Fondamentalmente Donatella Tesei, la governatrice leghista dell’Umbria, va “ringraziata”. Infatti la sua scelta di cancellare una delibera della vecchia giunta Marini (arrivata peraltro dopo anni di attesa) che consentiva il ricorso alla Interruzione volontaria di gravidanza farmacologica – con la pillola RU486 – in regime di day hospital, ha avuto un effetto decisamente dirompente. La decisione di imporre alle donne tre giorni di ricovero per poter utilizzare la RU è stata accolta con entusiasmo da gruppi ed esponenti politici dichiaratamente contro l’aborto, in testa il senatore leghista Simone Pillon. Ma ha al tempo stesso provocato una reazione potente e senza precedenti – almeno nei tempi più recenti - di movimenti femministi e associazioni per i diritti delle donne, che in poco tempo si sono riuniti creando la ‘RU2020’ - Rete umbra per l’autodeterminazione.
La prima uscita della nuova rete, il 21 giugno a Perugia, sotto lo slogan “libera di scegliere, questa è la mia vita, la RU la voglio garantita”, è stata un trionfo: una piazza IV Novembre stracolma di donne, molte giovanissime, e uomini, che hanno mandato – nonostante la pioggia - un messaggio forte e chiaro alla giunta Tesei, ma anche al governo e all’Aifa (Agenzia italiana del farmaco).
La delibera della Regione Umbria fa infatti riferimento alle indicazioni emanate dal ministero della Salute nel 2010, che prevedono la somministrazione della pillola abortiva entro la settima settimana di gravidanza, con un ricovero ospedaliero di tre giorni, a differenza dell’aborto chirurgico che si risolve in una giornata. La presidente Tesei ha sostenuto che la delibera ha lo scopo di tutelare la salute delle donne, ma la ‘RU2020’ ha prontamente risposto che le donne non necessitano di “tutela”, ma di avere garantiti i diritti previsti dalla legge, senza ostacoli posti ad arte lungo il loro percorso. Ancora oggi, in Umbria, solo tre ospedali su undici fanno ricorso all’aborto farmacologico.
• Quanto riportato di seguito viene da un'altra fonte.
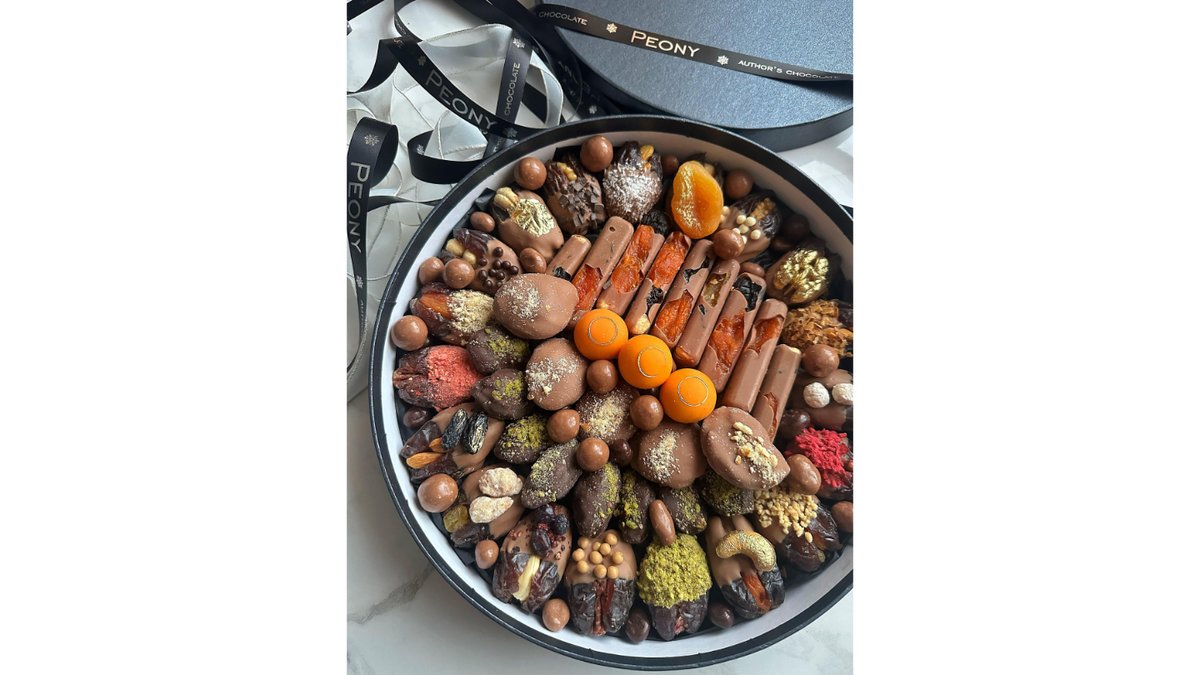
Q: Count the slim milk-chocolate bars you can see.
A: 9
Le donne che sono scese in piazza a Perugia il 21 giugno non hanno solo rivendicato il diritto all’Ivg farmacologica fino alla nona settimana e senza ricovero, ma hanno chiesto anche la piena applicazione della legge 194, contraccezione gratuita e potenziamento dei consultori. Secondo l’ultima relazione del ministero della Salute sulla legge 194, infatti, risulta obiettore di coscienza il 69% dei ginecologi, il 46,3% degli anestesisti, e il 42,2% del personale non medico. Le donne che vivono in aree dove le percentuali sono più alte sono costrette a spostarsi per accedere al servizio, specialmente per l’aborto oltre il primo trimestre.
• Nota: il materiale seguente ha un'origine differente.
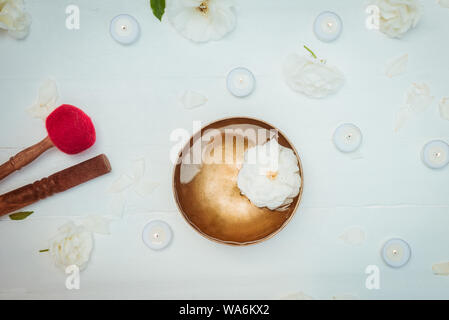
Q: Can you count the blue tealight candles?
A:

Dalla piazza di Perugia dunque la mobilitazione delle donne – partita “grazie” alla delibera della giunta Tesei – si è allargata a livello nazionale. Il 2 luglio la rete ‘RU2020’, insieme all’associazione Rete italiana contraccezione e aborto Pro-Choice e a molte altre realtà, ha manifestato a Roma, sotto la sede del ministero della Salute, consegnando dalle mani di una giovane studentessa di Terni circa 80mila firme che chiedono l’Ivg farmacologica in day hospital in tutta Italia fino alla nona settimana, e risposte su contraccezione gratuita e rafforzamento dei servizi consultoriali. Intanto, dopo la richiesta di parere del Consiglio superiore di Sanità da parte del ministro Speranza, si attende l’aggiornamento delle linee guida, vecchie di ormai dieci anni.
Insomma le donne della ‘RU2020’, e tutte le donne che hanno a cuore la propria autodeterminazione, devono in un certo senso “ringraziare” la presidente Donatella Tesei, per aver permesso loro di riportare all’attenzione nazionale i diritti delle donne e la loro libertà di scelta. La decisione del governo leghista umbro è infatti una scelta politica, e politica deve essere la risposta. È tempo che le istituzioni di questo Paese, governo in primis, ci facciano uscire dall’arretratezza in cui siamo da troppo tempo confinate, e prendano provvedimenti nel rispetto dei diritti sessuali e riproduttivi, che sono diritti umani.